* Work instruction: Take every record and write it out again exactly, with no images included.

________

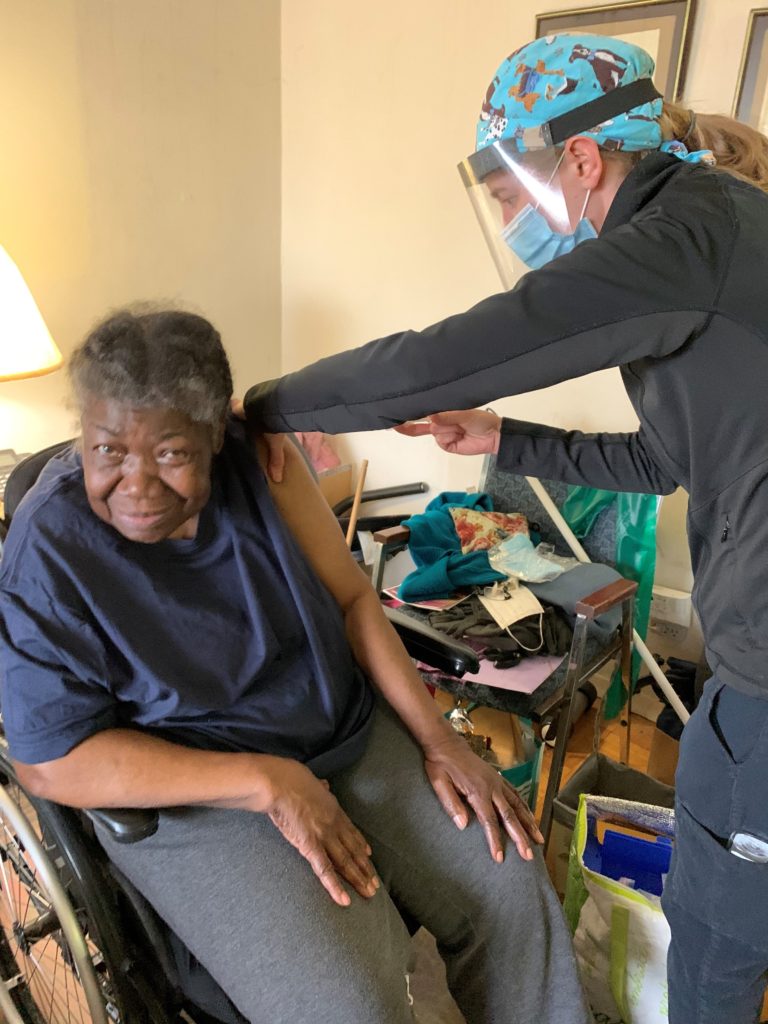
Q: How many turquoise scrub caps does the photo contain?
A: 1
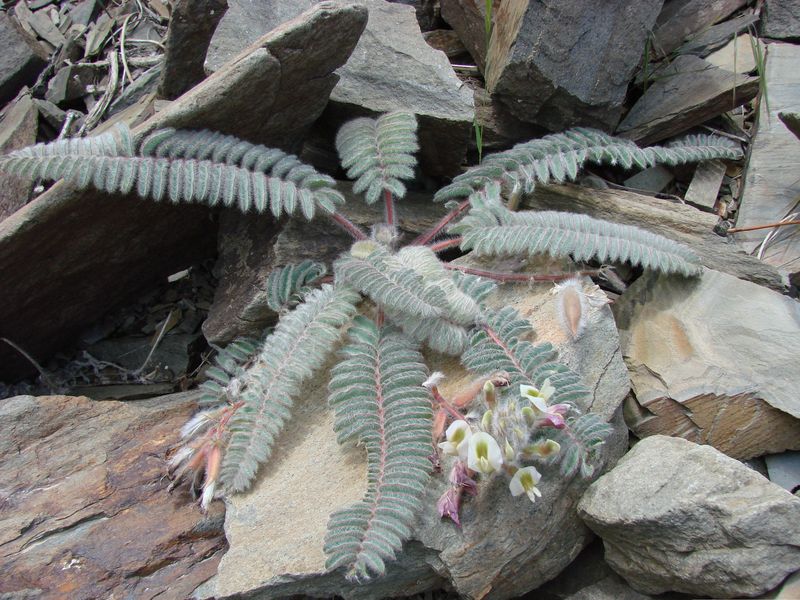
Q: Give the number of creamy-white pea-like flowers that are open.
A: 4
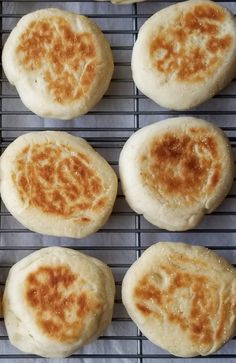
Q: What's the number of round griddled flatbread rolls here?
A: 6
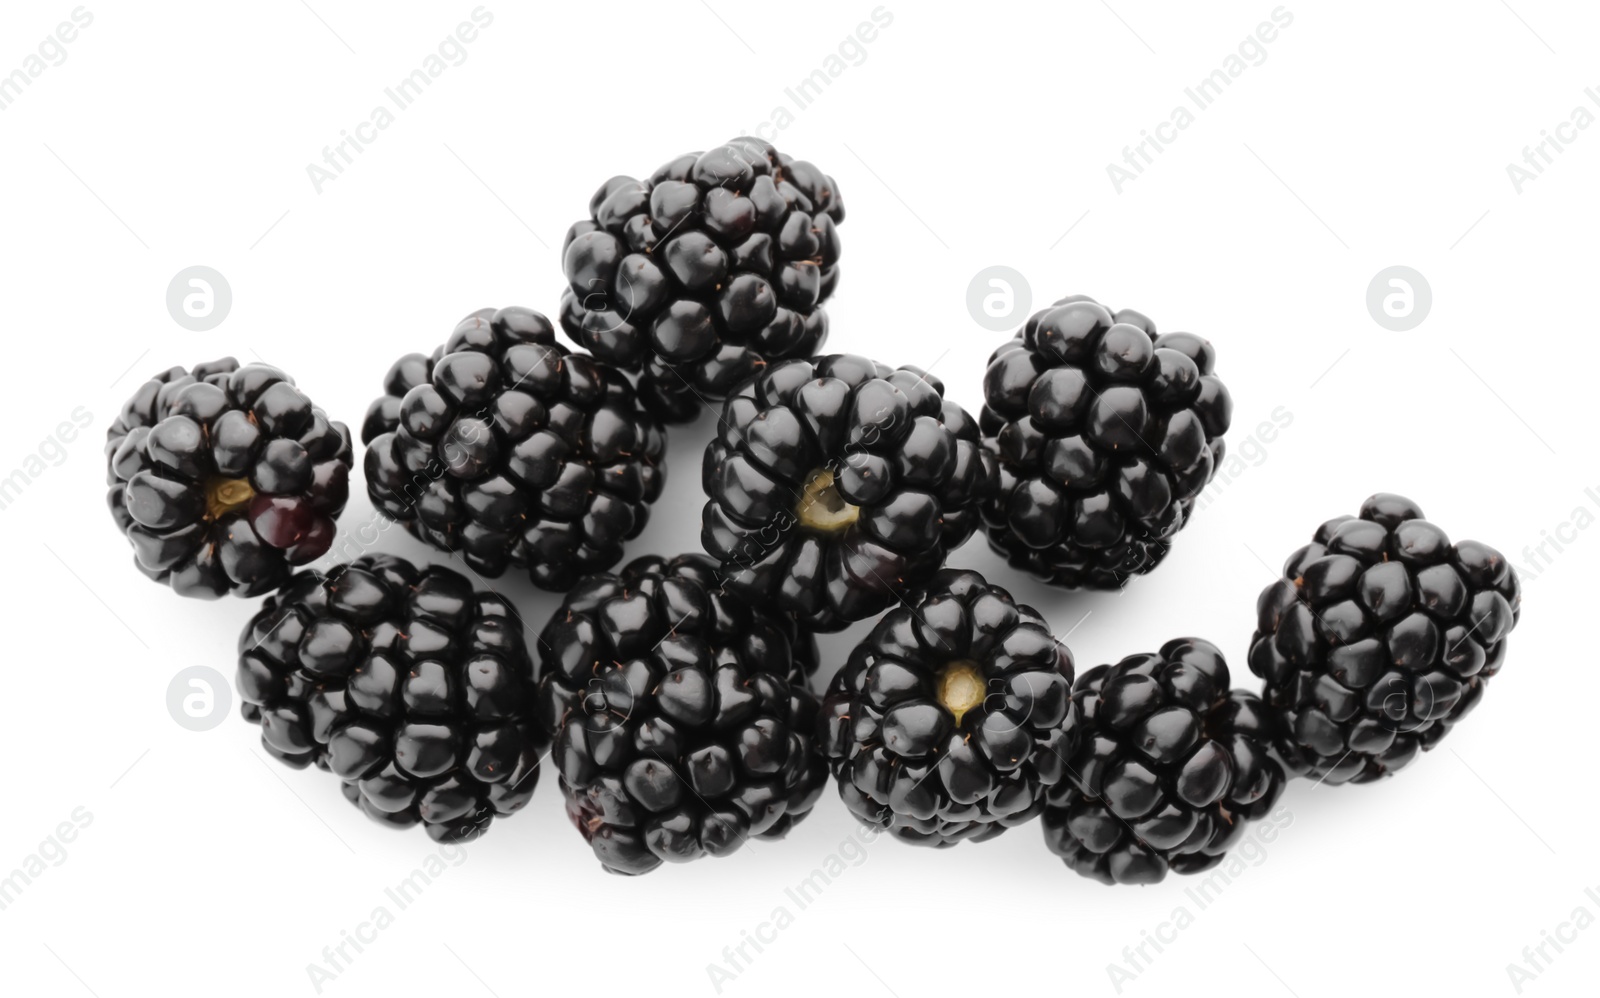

________

* Response to this exercise:
Q: How many turquoise scrub caps does the photo contain?
A: 1
Q: Give the number of creamy-white pea-like flowers that are open.
A: 4
Q: What's the number of round griddled flatbread rolls here?
A: 6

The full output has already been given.